For time-to-event data with possibly multiple types of events, an event chart is a good way to show the raw outcome data for a sample of up to perhaps 40 subjects. The Hmisc package offers the event.chart function written by Jack Lee, Kenneth Hess, and Joel Dubin. Here is an example they provided. Patients are sorted by diagnosis date.

getHdata(cdcaids)
event.chart(cdcaids,
subset.c=.q(infedate, diagdate, dethdate, censdate),
x.lab = 'Observation Dates',
y.lab='Patients',
titl='AIDS Data Calendar Event Chart',
point.pch=c(1,2,15,0), point.cex=c(1,1,0.8,0.8),
legend.plot=TRUE, legend.location='i', legend.cex=0.8,
legend.point.text=.q(transfusion,'AIDS diagnosis',death,censored),
legend.point.at = list(c(7210, 8100), c(35, 27))) 

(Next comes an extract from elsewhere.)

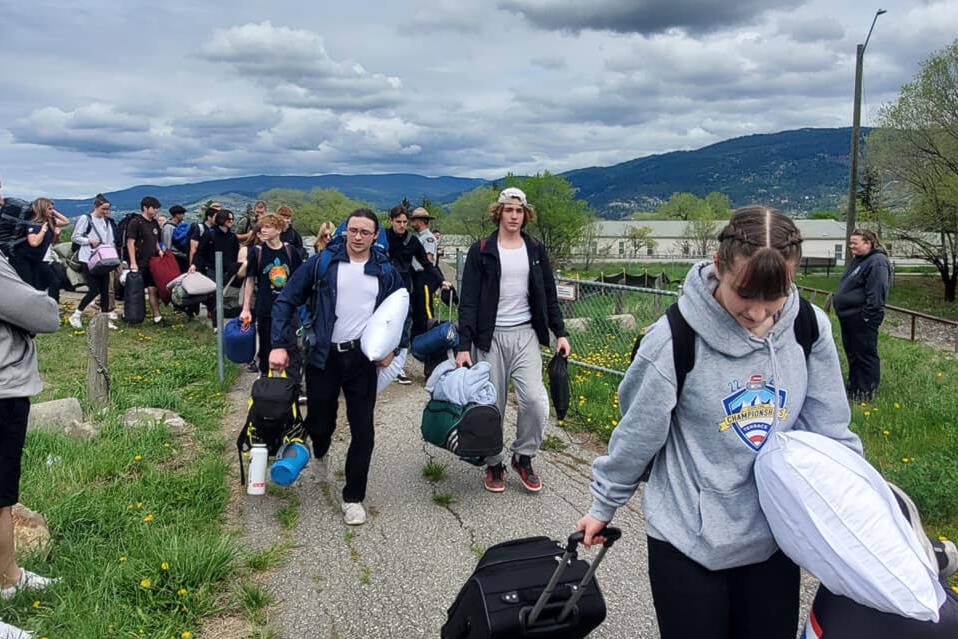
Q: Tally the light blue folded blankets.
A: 1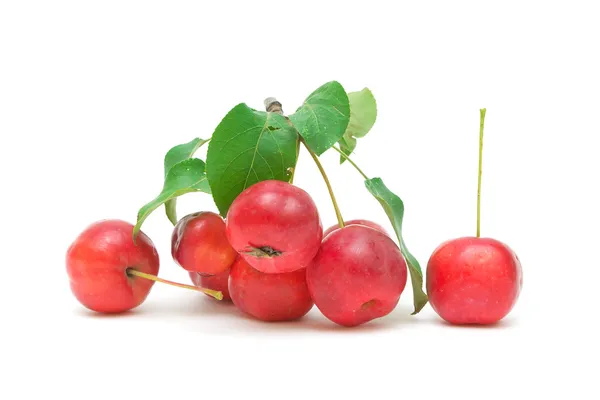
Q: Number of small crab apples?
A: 8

## 9.7 Describing Variable Interrelationships

The most basic way to examine interrelationships among variables is to graphically depict a correlation matrix. Below is an example on support using the Spearman’s $$\rho$$ rank correlation coefficient. Another good descriptive analysis to help understand relationships among variables and redundancies/collinearities is variable clustering. Here one clusters on variables instead of observations, and instead of a distance matrix we have a similarly matrix. A good default similarity matrix is based on the square of $$\rho$$. In order to restrict ourselves to unsupervised learning, also called data reduction, we restrict attention to non-outcome variables in both displays. The vClus function in qreport runs the dataset, after excluding some variables, through the Hmisc dataframeReduce function to eliminate variables that are missing more than 0.4 of the time and to ignore character or factor variables having more than 10 levels. Binary variables having prevalence < 0.05 are dropped, and categorical variables having < 0.05 of their non-missing values in a category will have such low-frequency categories combined into an “other” category for purposes of computing all the correlation coefficients.

Normally one would omit the fracmiss, maxlevels, minprev arguments as the default values are reasonable.